* **Directions**: Exclude pictures; retype the lines below from the line containing "Q: In this scene, how" through the end of the records, both ends kept.
*** Begin section ***
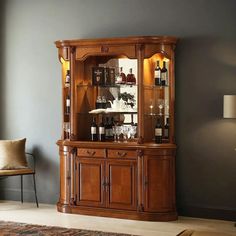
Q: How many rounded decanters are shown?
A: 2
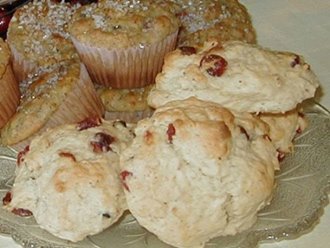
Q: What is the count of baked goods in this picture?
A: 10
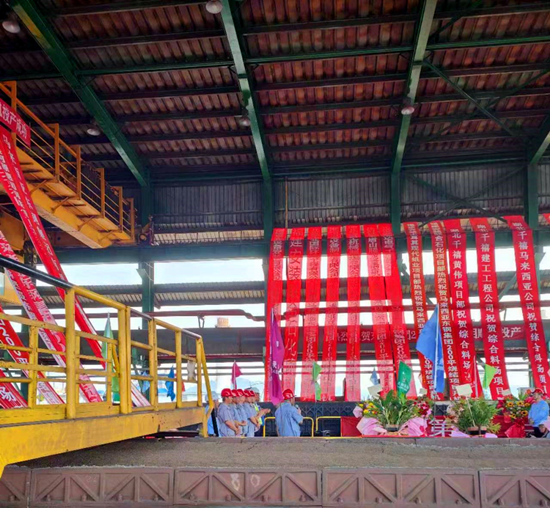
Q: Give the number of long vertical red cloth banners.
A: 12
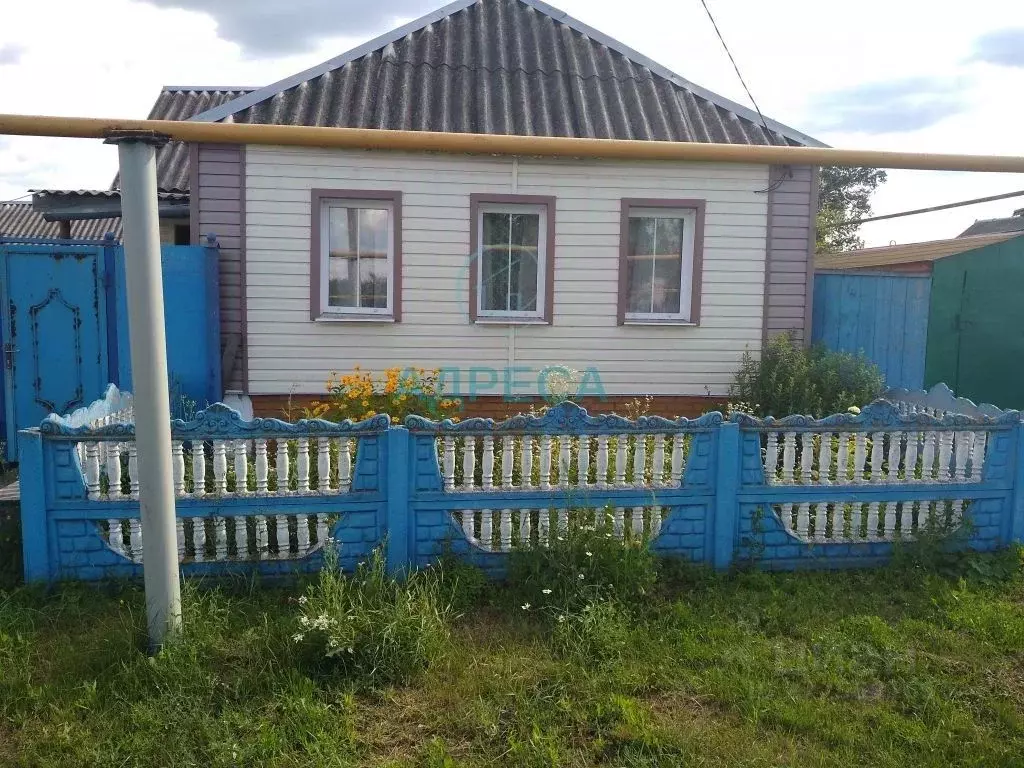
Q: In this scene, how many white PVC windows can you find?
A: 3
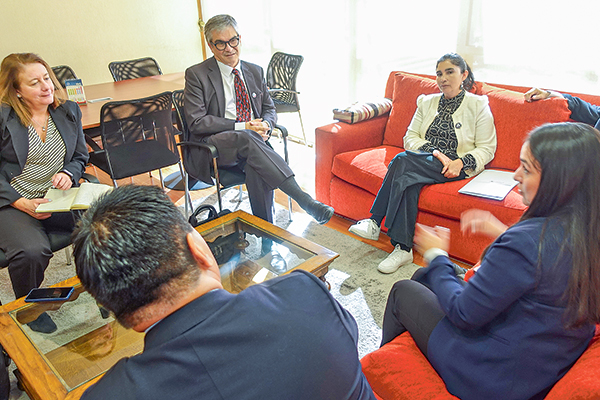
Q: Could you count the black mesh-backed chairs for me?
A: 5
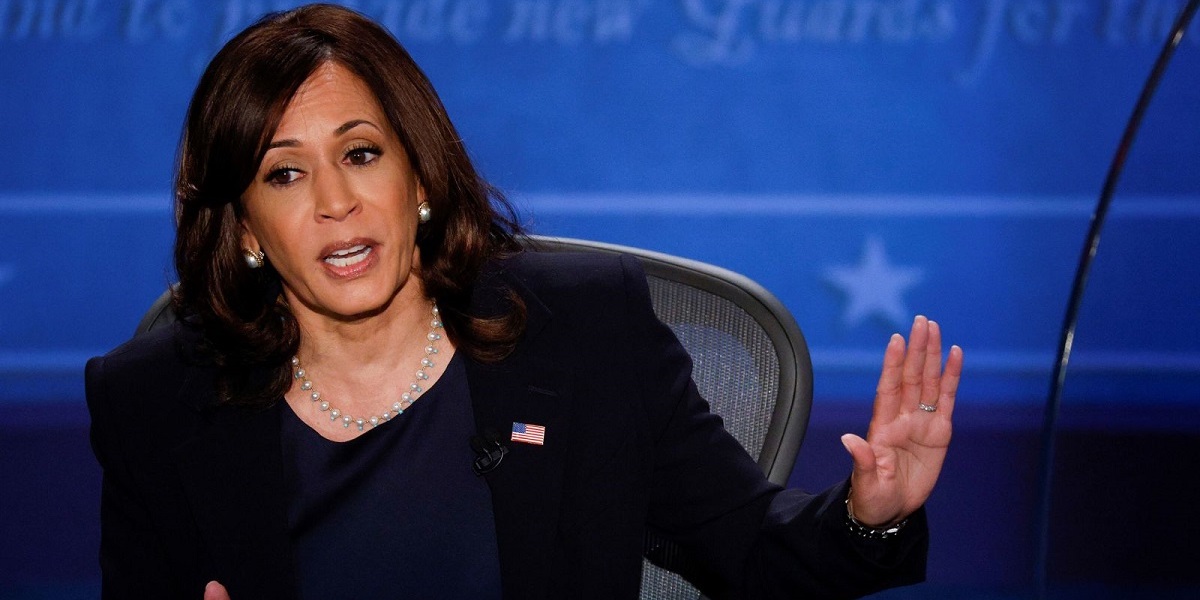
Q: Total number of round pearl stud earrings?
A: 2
*** End section ***
* **Result below**:
Q: In this scene, how many white PVC windows can you find?
A: 3
Q: Could you count the black mesh-backed chairs for me?
A: 5
Q: Total number of round pearl stud earrings?
A: 2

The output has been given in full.